Somewhere, deep down inside everyone is a little girl in her mother’s high heels that is longing to get out. It’s never been more apparent to me- the weight of what we carry with us, than as of late.
We tell our children to enjoy the moments of their lives like those feelings of high school behaviors, or grade school fears are dropped in the past when you ‘become a grown-up.’ Suddenly you have a fat cap on your head, and you believe you’re off, and in ways you are- emotionally you grow, and spiritually you seek, but those hats are a plateau. Welcome to the real world, it’s a secret no one wants to share, we’re all just as cynical, as hopeful, scared, and as tormented as you are. We just hide it better.

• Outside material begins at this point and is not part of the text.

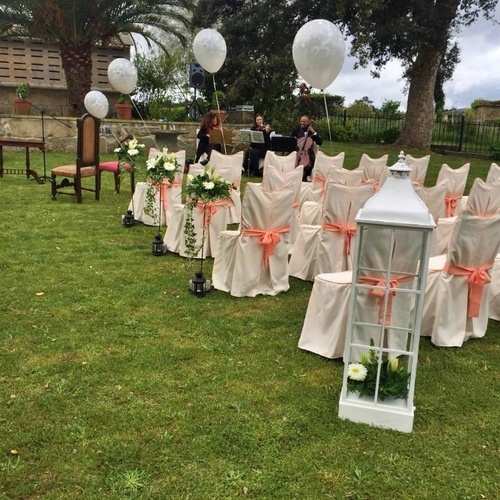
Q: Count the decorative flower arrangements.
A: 4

I walk into a building daily, where we all dress in suits to cover our inadequacies. We micromanage and giggle in elevators, instead of by lockers. We are still afraid to sit alone at the seemingly large lunch rooms, (only we pretend we don’t care, or we eat at our desks.) Some of us have decided long ago, that we’ll never be the beautiful, shining examples of youth we always wanted to be, so we’ve resigned ourselves to our intelligence- embracing the brutal truths that we took on from society. We flash pictures of our children, because we don’t have grades, or quarterback passes to make you love us. We used pieces of us with pieces of others and created the best things we could have, and that’s what we find success in now.
We live in the same culture- that tells you to be yourself, but to the standards of others. Wear a ‘unique’ shirt, but please tuck it in. We’re striving so desperately to be different that we’ve equated liberation of our standards for our nude forms, begging people to reach for it more, because it’s now completely in the view.
We are pushing ourselves to such a guilty existence. Even commercials describe food as ‘sinfully indulgent,’ as if just enjoying our lives is something to be ashamed of. Walking wounded- every, day, I see them, and you can tell. They were never the prettiest girls in high school, or they were the lanky boys who’d rather play with the calculators then chance another rejection with the female population. And you can tell immediately who still view themselves as a treasure, when in all reality- we’re commodities to whomever wants us. We learn to treasure ourselves, and that makes all the difference. Heaven can wait, I say. I want another bowl of ice cream.